וַיֹּ֣אמֶר ׀ שָׁלֹ֗ום אֲדֹנִי֮ שְׁלָחַ֣נִי לֵאמֹר֒ הִנֵּ֣ה עַתָּ֡ה זֶ֠ה בָּ֣אוּ אֵלַ֧י שְׁנֵֽי־נְעָרִ֛ים מֵהַ֥ר אֶפְרַ֖יִם מִבְּנֵ֣י הַנְּבִיאִ֑ים תְּנָה־נָּ֤א לָהֶם֙ כִּכַּר־כֶּ֔סֶף וּשְׁתֵּ֖י חֲלִפֹ֥ות בְּגָדִֽים׃ 22
Odpowiedział: Dobrze. Mój pan posłał mnie, abym ci powiedział: Oto dopiero teraz przyszli do mnie dwaj młodzieńcy z góry Efraim spośród synów proroków. Daj im, proszę, talent srebra i dwie szaty na zmianę.
וַיֹּ֣אמֶר נַעֲמָ֔ן הֹואֵ֖ל קַ֣ח כִּכָּרָ֑יִם וַיִּפְרָץ־בֹּ֗ו וַיָּצַר֩ כִּכְּרַ֨יִם כֶּ֜סֶף בִּשְׁנֵ֣י חֲרִטִ֗ים וּשְׁתֵּי֙ חֲלִפֹ֣ות בְּגָדִ֔ים וַיִּתֵּן֙ אֶל־שְׁנֵ֣י נְעָרָ֔יו וַיִּשְׂא֖וּ לְפָנָֽיו׃ 23
Naaman odpowiedział: Racz wziąć dwa talenty. Nalegał na niego i zawiązał dwa talenty srebra w dwóch workach oraz dwie szaty na zmianę, i włożył na dwóch jego sług, którzy [je] nieśli przed nim.

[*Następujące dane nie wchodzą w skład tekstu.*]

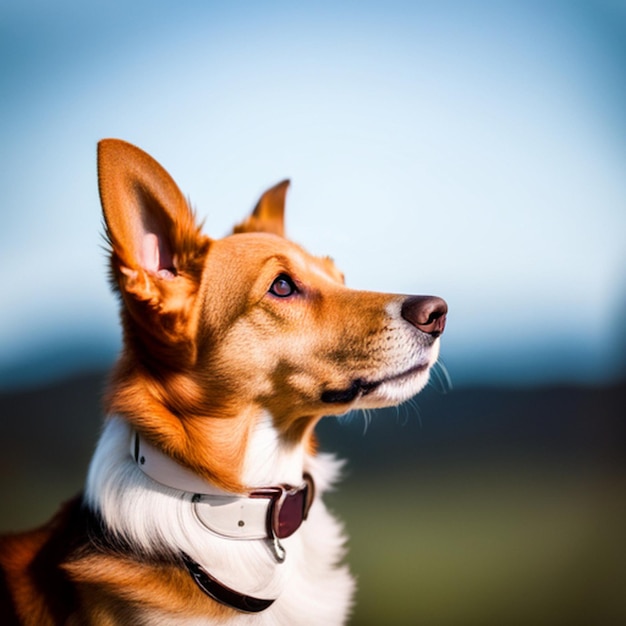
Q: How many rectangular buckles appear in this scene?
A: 1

וַיָּבֹא֙ אֶל־הָעֹ֔פֶל וַיִּקַּ֥ח מִיָּדָ֖ם וַיִּפְקֹ֣ד בַּבָּ֑יִת וַיְשַׁלַּ֥ח אֶת־הָאֲנָשִׁ֖ים וַיֵּלֵֽכוּ׃ 24
A gdy przyszedł do twierdzy, wziął [to] z ich rąk i złożył w domu. Potem odprawił mężczyzn, a oni odeszli.
וְהוּא־בָא֙ וַיַּעֲמֹ֣ד אֶל־אֲדֹנָ֔יו וַיֹּ֤אמֶר אֵלָיו֙ אֱלִישָׁ֔ע מֵאָן (מֵאַ֖יִן) גֵּחֲזִ֑י וַיֹּ֕אמֶר לֹֽא־הָלַ֥ךְ עַבְדְּךָ֖ אָ֥נֶה וָאָֽנָה׃ 25
Sam zaś wszedł i stanął przed swoim panem. Elizeusz zapytał go: Skąd [wracasz], Gehazi? Odpowiedział: Twój sługa nigdzie nie chodził.

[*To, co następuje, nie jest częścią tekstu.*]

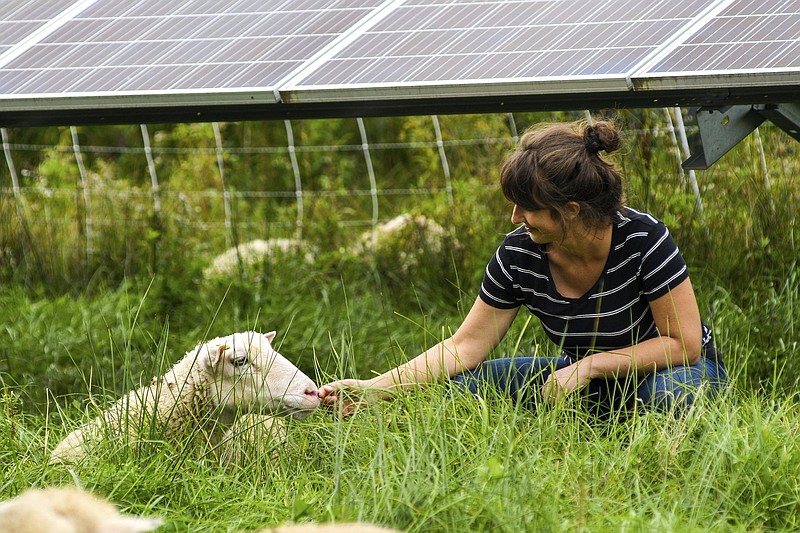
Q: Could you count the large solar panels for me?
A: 4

וַיֹּ֤אמֶר אֵלָיו֙ לֹא־לִבִּ֣י הָלַ֔ךְ כַּאֲשֶׁ֧ר הָֽפַךְ־אִ֛ישׁ מֵעַ֥ל מֶרְכַּבְתֹּ֖ו לִקְרָאתֶ֑ךָ הַעֵ֞ת לָקַ֤חַת אֶת־הַכֶּ֙סֶף֙ וְלָקַ֣חַת בְּגָדִ֔ים וְזֵיתִ֤ים וּכְרָמִים֙ וְצֹ֣אן וּבָקָ֔ר וַעֲבָדִ֖ים וּשְׁפָחֹֽות׃ 26
Lecz powiedział mu: Czy moje serce nie szło [z tobą], kiedy tamten człowiek odwrócił się na swym rydwanie na twoje spotkanie? Czy to był czas przyjmowania srebra, przyjmowania szat, sadów oliwnych, winnic, owiec, wołów, sług i służących?
וְצָרַ֤עַת נַֽעֲמָן֙ תִּֽדְבַּק־בְּךָ֔ וּֽבְזַרְעֲךָ לְעֹולָ֑ם וַיֵּצֵ֥א מִלְּפָנָ֖יו מְצֹרָ֥ע כַּשָּֽׁלֶג׃ ס 27
Dlatego też trąd Naamana przylgnie do ciebie i do twojego potomstwa na wieki. I wyszedł od niego trędowaty, [biały] jak śnieg.